▸ Counting data with pictures:
********

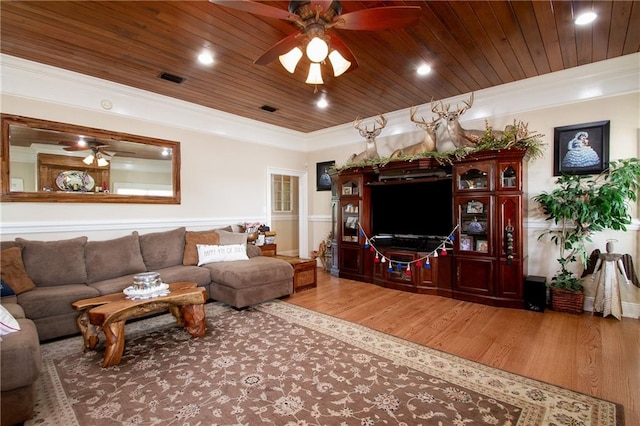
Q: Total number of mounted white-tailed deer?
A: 3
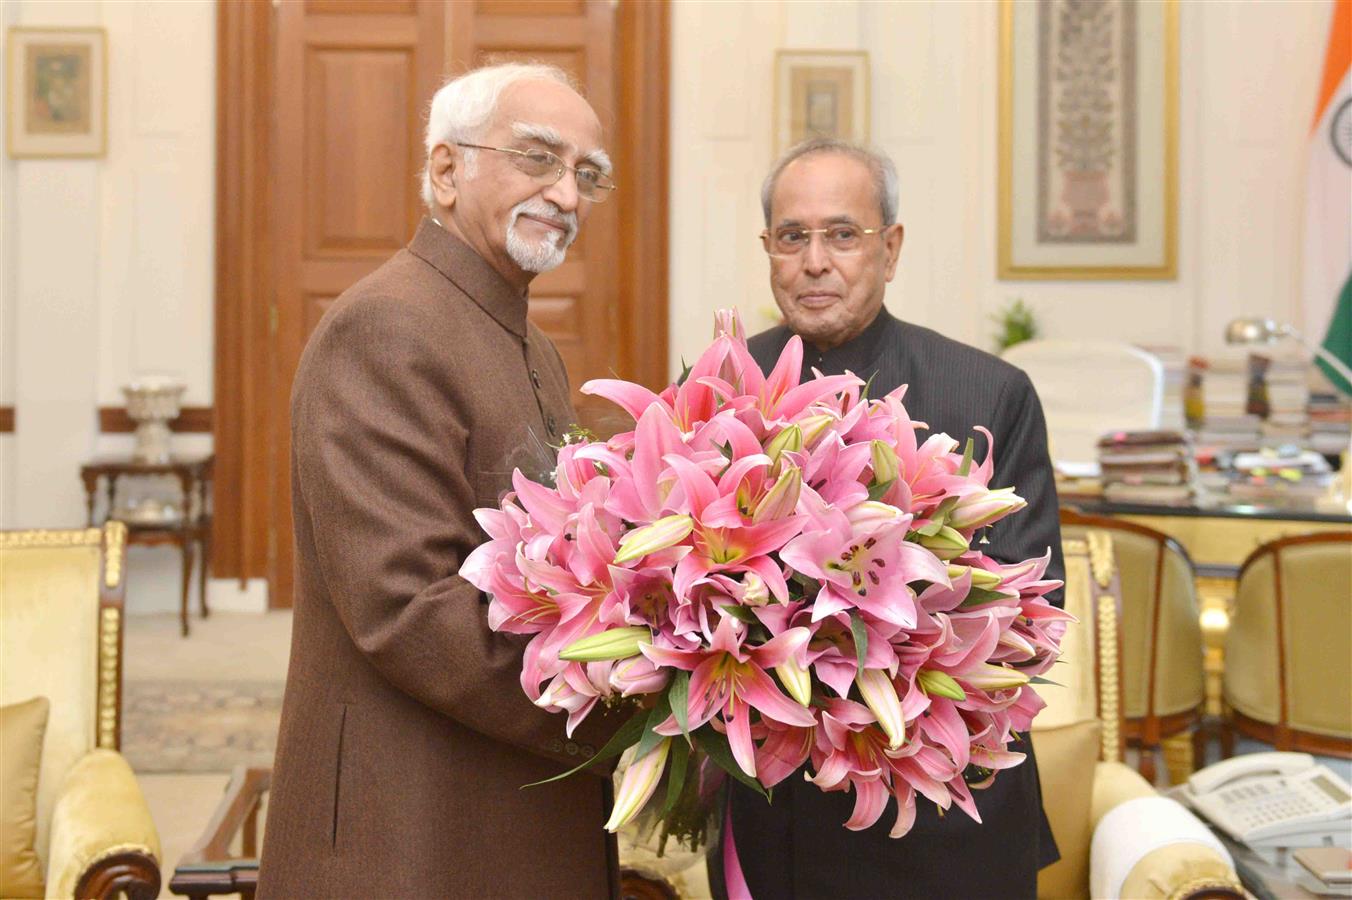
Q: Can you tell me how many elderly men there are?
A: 2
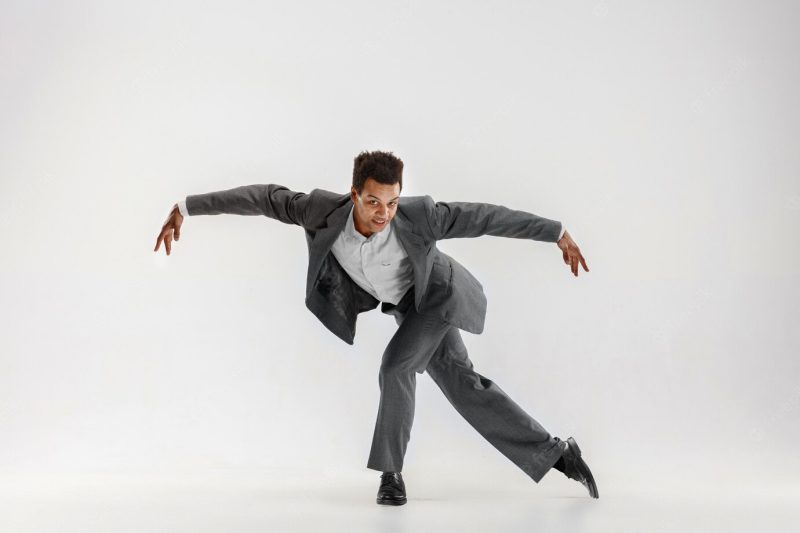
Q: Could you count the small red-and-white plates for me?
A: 0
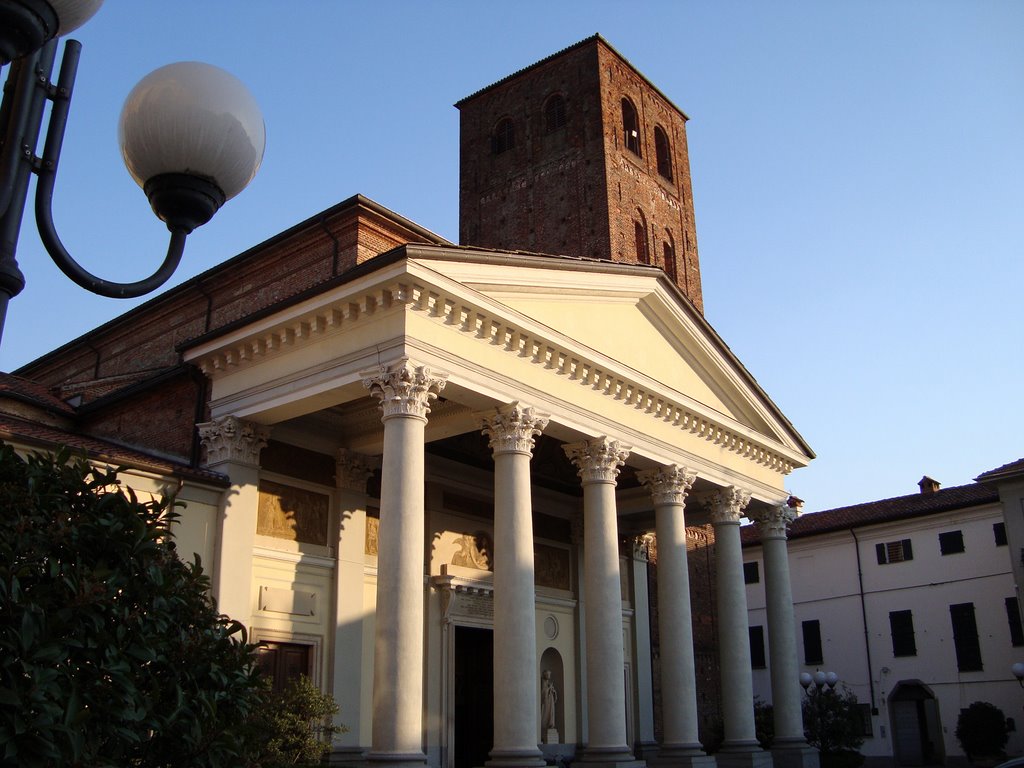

********

▸ The task:
From the line with "Q: Can you tell" through the final line of the records above, return each line exactly and nothing else. Pictures are to be skipped.

▸ Finished exercise:
Q: Can you tell me how many elderly men there are?
A: 2
Q: Could you count the small red-and-white plates for me?
A: 0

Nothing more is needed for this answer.